Well, if this was generated from one prompt, maybe. There is no indication I can find of this on the website.

Tried the first one out, and it was awful. The first five paragraphs makes the same hack joke three times in three paragraphs. A character has "laugh lines around dark eyes that actually seemed to sparkle" — not many people have sparkly laugh lines, maybe he's a Twilight vampire. The story-within-a-story he reads is not actually a story, it's a summary, literally beginning with "The protagonist, David, follows his guide through stone corridors that seem carved from the earth itself." Everyone in the room reacts like it's breathtaking, and one author reacts like it's shocking- his story has a cult with stone corridors, incense and chanting?

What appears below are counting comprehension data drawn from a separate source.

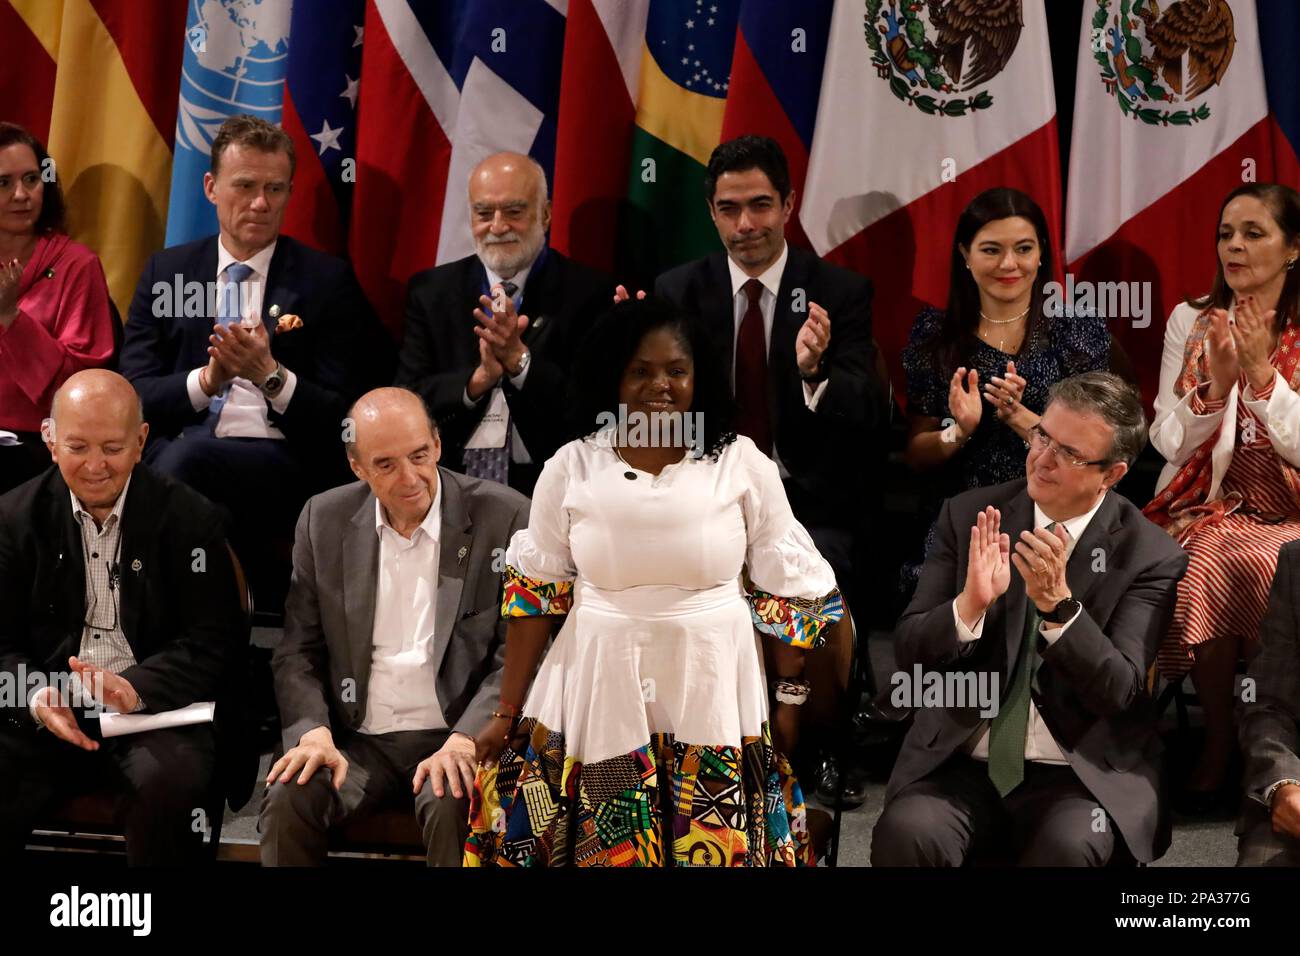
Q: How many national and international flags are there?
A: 12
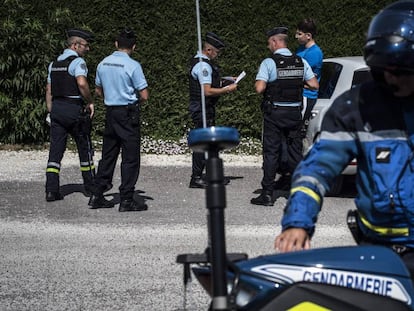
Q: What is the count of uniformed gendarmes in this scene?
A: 5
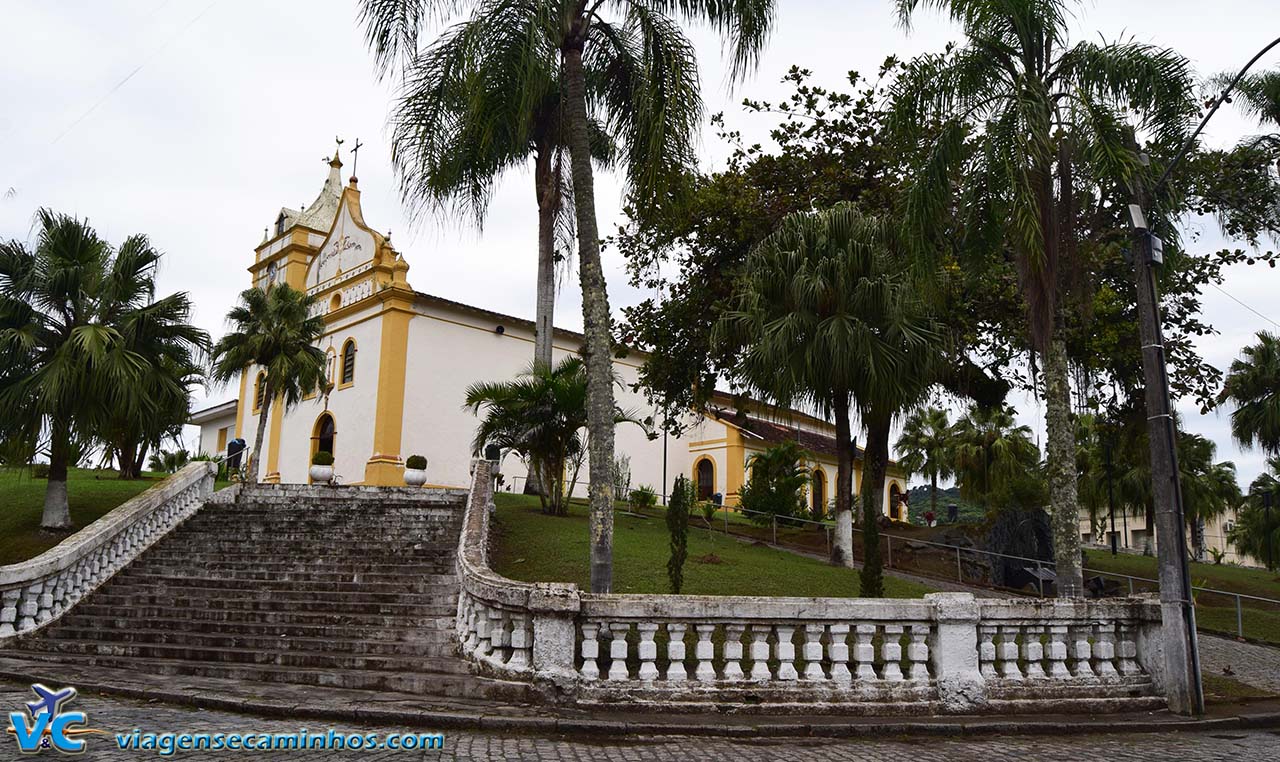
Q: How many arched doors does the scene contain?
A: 4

And the cult has an ALTAR? She says that it's statistically impossible that they both have such similar details in their stories. And then it uses a variation of "not just X, it's Y."

I stopped reading at that point

@TiredCliche When I first comented I'd read 3.5 chapters of one of the stories it created. The first 3 chapters seemed good, but then chapter 4 sounded like it was written by a different author.

I hoped that it could create shorter stories as good as those first 3 chapters. But I tried that recently, asking for a 4 chapter story. What I got was a longer story of much worse quality. So it looks like there's lots of variation in story quality. Without a way to create shorter stories, nobody is likely to read enough of them to publicise the good ones.

@PeterMcCluskey I just read part of the first one listed, which is one chapter long. Which do you think has three good chapters?

How can you determine if 1000 people read a short story for pure entertainment?

@mckiev I think this question needs an answer

opened a Ṁ1,000 NO at 75% order

Hey @mckiev I noticed you're trading in your own market. Do you have a plan to resolve it if there's a very subjective resolution?

@benshindel Hey, Ben! Honestly, I have no idea how to resolve and would be happy to defer to someone else

so, this market is large enough for more clarification:

  • what restrictions on the prompt? It surely cannot be "copy and output the following text:", maybe you have a character limit in mind?

  • May the AI access the internet?

  • What level of proof do you demand for the 1000+ reads? Page visits? Likes on the tweets talking about it? Just general vibe that a lot of people read it?

  • Will you go look for the story, or will you burden the "yes" voters to post one in the comments?

  • Is high-quality anything but meaning "got 1000+ human readers", or will you also poll, or do you have to like it yourself?

  • Any way you'd resolve this N/A or percentage?

@Jono3h I'm tentatively betting no, since although I think 80% ain't that bad of a guess, I think it would be hard to find out whether it happened since most sites don't volunteer statistics like that.

Only if it became a very clear sensation would I see this market resolve to an uncontroversial "yes". But that collides with a bunch of confounders, mainly the virality of AI-generated content seems low. The appetite for AI-generated stories could be really low in a year considering the current reaction to people posting midjourney images or write blogposts that are recognisably GPT vomit.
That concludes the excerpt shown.